===== Provided records

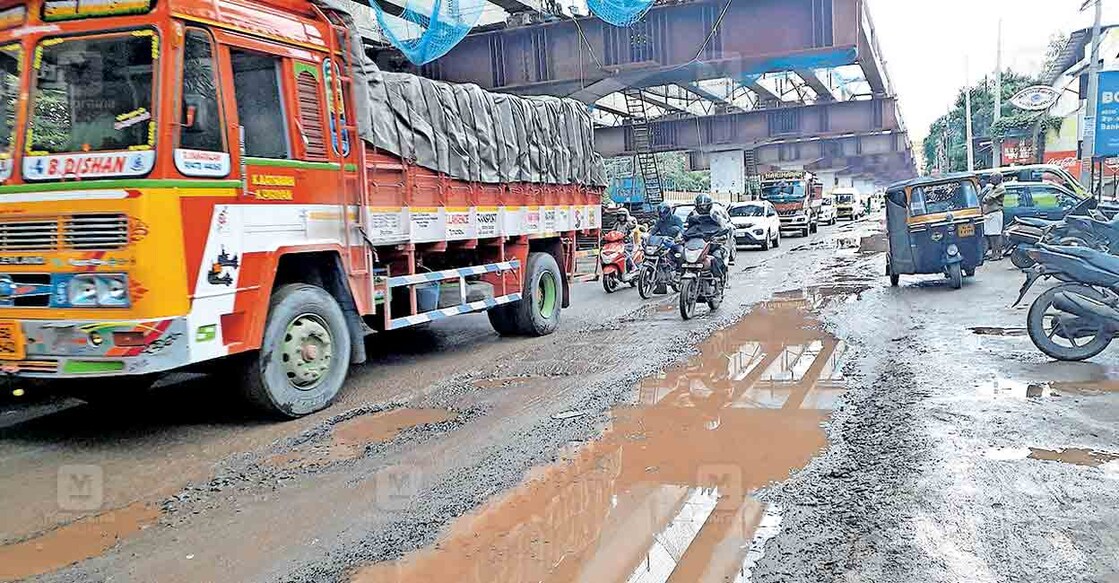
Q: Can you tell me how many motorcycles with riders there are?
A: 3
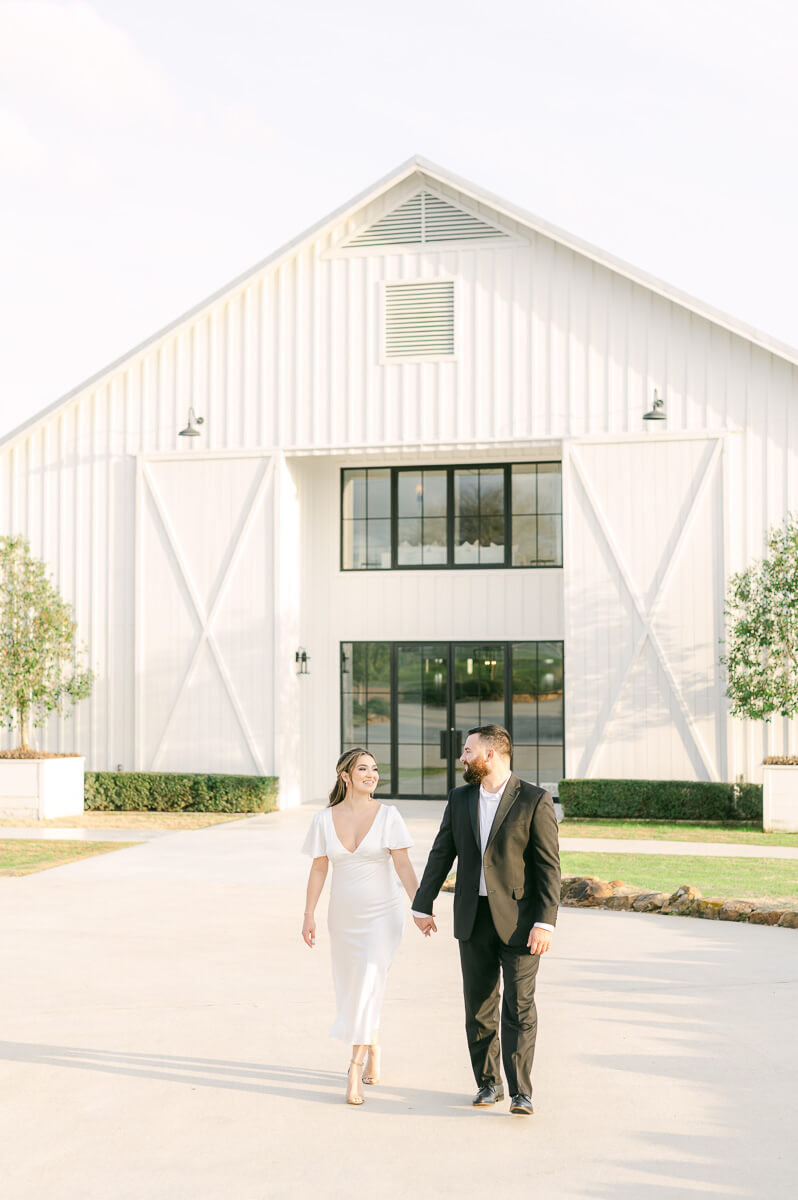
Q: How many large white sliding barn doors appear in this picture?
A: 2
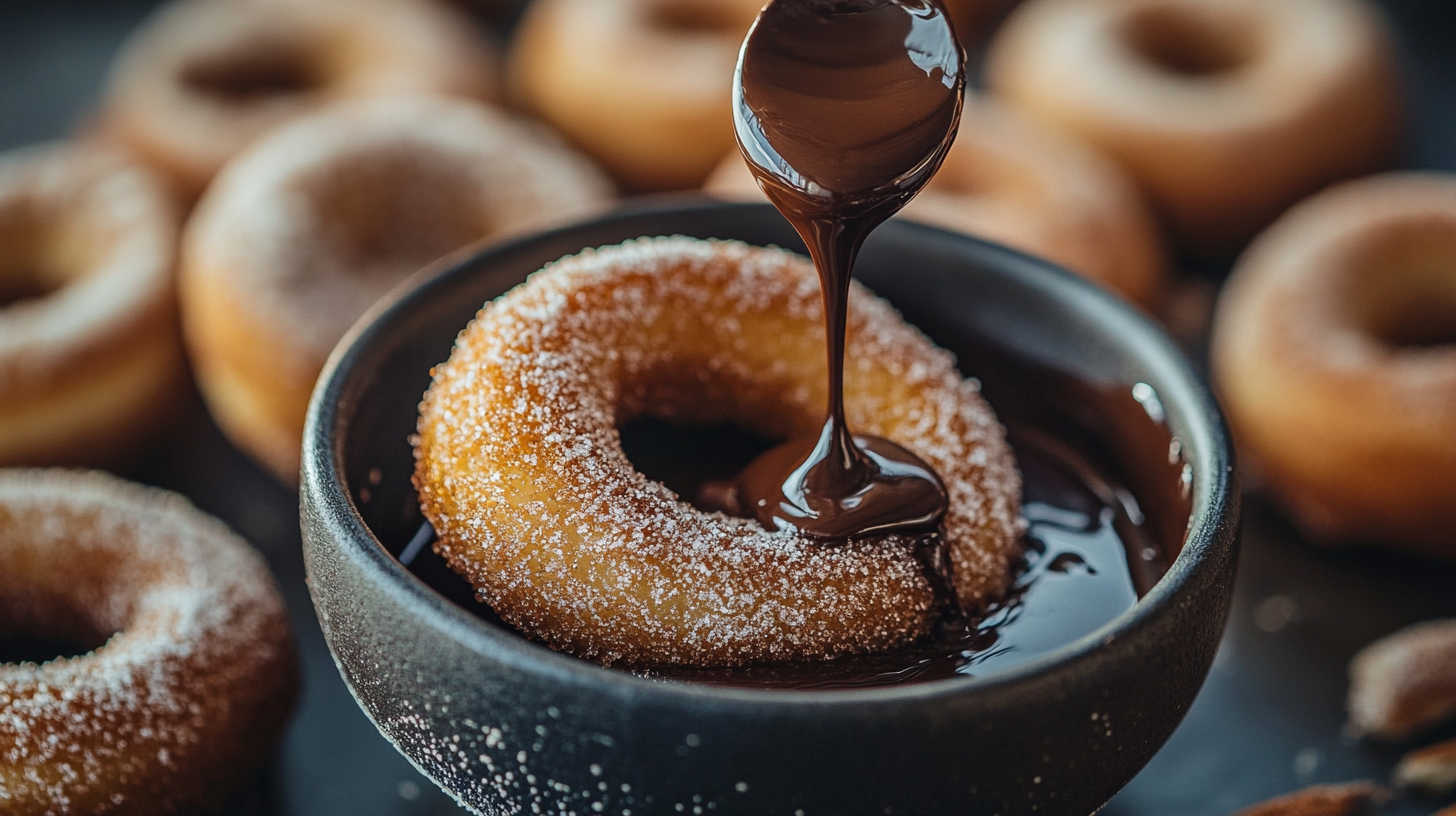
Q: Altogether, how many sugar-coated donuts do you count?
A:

==========

§ **Task brief**:
Copy every line above that holds the word "many".

§ **Task response**:
Q: Can you tell me how many motorcycles with riders there are?
Q: How many large white sliding barn doors appear in this picture?
Q: Altogether, how many sugar-coated donuts do you count?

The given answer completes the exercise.